Thursday, March 5, 2015

Camino Day 9

31 August, 2014 - O'Cebreiro

Today was the big climb out of the valley of Valcarce up into Galicia. Though it was a relatively short distance to hike (8.1 kilometers or 5 miles), it took about three and a half hours from when I stepped out of the hotel to when I made it to the church. The climb was tough - straight uphill for pretty much the entire time - but it wasn't awful. I can feel my body getting stronger every day out here.

It is pretty amazing to notice how my body is changing. I can sense how high my metabolism is and I can feel the muscles in my back every time I take a step on the trail. I notice the muscles in my legs every time I hoist my pack on and, although they are really sore every single day, I can tell the muscles in my feet are getting stronger too.

The hike up to O'Cebreiro was wonderfully challenging. It started winding through roads in tiny sleepy villages around dawn then broke into the wilderness. Covered by luscious trees, the trail went from asphalt to dirt quickly after the start. It is at this stage of the Camino where pilgrims cross into Galicia with the cooler weather and the ever-increasing number of pilgrims making their way to Santiago.



My first negative experience on the Camino happened today. I was on a particularly steep and barren stretch of trail that wound through grazing fields for a local farmer's livestock. I hadn't come upon another pilgrim on the trail for quite some time so when I heard hooves walking up behind me, I turned around. I saw a tanned, good-looking, burly man probably in his fifties sitting atop this beautiful horse. As he came up, I smiled and greeted him as I had every other soul on the Camino with a simple, "Hola, buenos dias."

He greeted me kindly enough with the usual, "Hola, peregrina. Buenos dias." Now, by this point on the Camino I had learned to understand a bit of Spanish simply through immersion. I would listen to people speak and be able to pick out enough words and context to understand what they would say. So while I could grasp what the man was saying, I didn't fully understand until the whole situation was over. He told me all in Spanish, there is a fork up ahead in the trail with a very small waymarker. Most pilgrims miss it and go the wrong way. I'll go with you to show you.

I said no thank you but he insisted and started walking alongside me. He then started asking questions like: how old are you, are you married, are you alone, where are you stopping today, would you like to come to my house, can I kiss you, just let me kiss you.

We came upon a slight bend in the trail and the man brought his horse quite close and forced me into the bend, blocking me off from the trail with the massive flank of his horse. As there was a wire fence behind me keeping me on the trail and off the grazing fields, I was well pinned in.

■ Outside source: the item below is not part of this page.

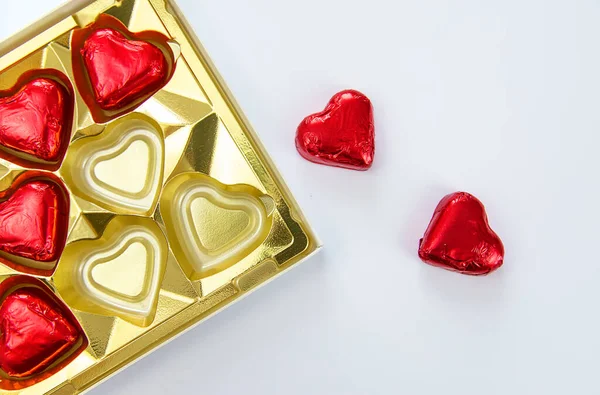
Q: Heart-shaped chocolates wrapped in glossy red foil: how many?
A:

My answers were getting more and more terse and I was getting more and more anxious as he started to dismount. I decided to shove past his horse out of the bend in the trail and I started walking pretty fast. He stayed on his horse and began pursuing me with more questions and invitations. Finally, I stopped in my tracks, turned around and shouted, "Por favor, basta!" Please, enough!

I learned that phrase in Italian and prayed it held the same sentiment in Spanish. To my surprise, the man simply smiled, winked at me, turned his horse around, and went back down the trail. I stood there until he was out of sight then I turned and ran.

I reached the next village and stopped at the very populated cafe where I waited until a group of pilgrims left so I could tag along with them. I was doubly thankful when I arrived at O'Cebreiro around noon just before the midday church service started. I emerged from the trail among the parishioners, sweaty, dirty and on edge so I just walked straight into the full church and sat down in a pew in the last row.

I didn't even really pay attention to the priest. I just prayed: Dear God, thank you for keeping me safe today. Please don't let me let this experience taint the rest of the Camino. Help keep me vigilant and help me keep my heart and mind open to Your teachings. Please also bless and keep safe all of my fellow pilgrims. Amen.